The role that deception plays in the revelation of CCF1 is best illustrated by contrasting w1 with the case of a mother and a stubborn child. Say a mother knows her child would eat the entire cake when placed in a room with the cake on the table. She also knows the child is stubborn. This means that she is fully aware that if the child were told they would eat the cake when left alone, they wouldn’t. She says:

I can’t leave you alone in this room, because I know that if you were left alone, you would eat the cake!

with the obvious intention of using the child’s stubbornness to preserve the cake when leaving them alone. The child thinks as follows:

Oh, how well mommy knows me! However, to demonstrate to her how stubborn I really am, despite the fact that I am in these circumstances, I am not going to eat the cake.

The reason why this case is not particularly problematic (certainly not theologically) is that the mother can willingly deceive. As a matter of fact, she might even be omniscient—in the eyes of the child, anyway. Since she can deceive, she can reveal not only something that she knows to be false (the simple future contingent ‘I know you will eat the cake’) but also the true CCFa:

CCFa: If the child were left alone in the room, they would eat the cake,

since at that very moment, the relevant CCF describing the situation becomes:

CCFb: If the child were alone in the room and were aware of the truth of CCFa, they would not eat the cake.
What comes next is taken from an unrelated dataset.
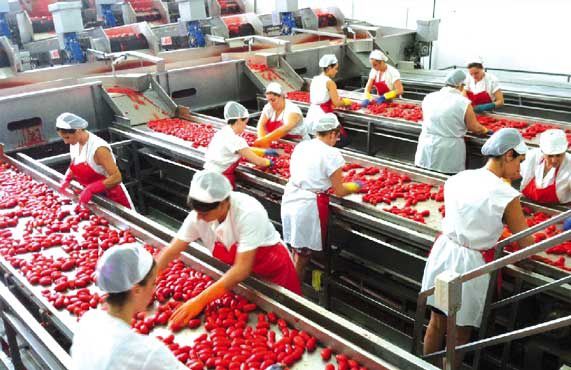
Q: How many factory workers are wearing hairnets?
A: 12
But her whole strategy relies on the child not working out CCFb: If the child managed to do that, they would just devour the cake to assert their stubbornness by negating CCFb. It also relies on being able to deceive. If she were not allowed to do that—knowing the stubbornness of the child beforehand—any revelation of CCFa would be prohibited, since she would know the child would be unable to make the inference and form a false belief about her intentions.

Scenario 2: further revelations

Let’s imagine a different possible world, w2, which is identical to w1 up to the point of God revealing to SH CCF1, but just before SH performs non-x, God reveals to her CCF2, since God knows (from Scenario 1) that SH would fail to infer CCF2 herself. Recall that God has revealed:

CCF1: If SH were in circumstances C, she would do x.

The stubborn heretic misidentifies CCF1 as applying to her situation and decides to do non-x. But God knows this, that is, He knows:

CCF2: If SH were in circumstances C’ (which are the same as circumstances C, but include the revelation of CCF1), she would do non-x.

SH is ready to perform non-x, when God reveals CCF2 to her. Once again, SH misidentifies circumstances C’ as applying to her circumstances and, out of stubbornness, performs non-non-x. Which is simply performing x. Therefore, in w2, God knows:

CCF3: If SH were in circumstances C’’(which are circumstances C’, but include the revelation of CCF2), she would do x.

But of course, we could easily imagine God revealing CCF3 too. We, therefore, have a series of possible worlds with revelations of CCFs of growing complexities—each member of which contains the previous members—and either the performance of x or non-x.

The first difficulty each of the worlds w1…n presents is that it even further intensifies the problem of middle knowledge leaking into natural knowledge. Can there be middle knowledge about middle knowledge about middle knowledge? The grounding objection against Molinism gets multiplied: CCFs and possible worlds (known by natural knowledge) become even more intertwined. On the original Molinist picture, God was supposed to contemplate three distinct things: (i) circumstances, (ii) all essences of agents, which ground what those agents would do (Freddoso, 1988, p. 12), in our case stubbornness and inability to infer the higher-order CCF, and (iii) CCFs linking the two. In any w1…n, some circumstances include CCFs in their descriptions—knowledge of what happens in some possible worlds depends on what happens in others (with fewer revelations). Any Molinist keen to elaborate both the truthmakers and semantics for the various CCFs would have to bear this in mind.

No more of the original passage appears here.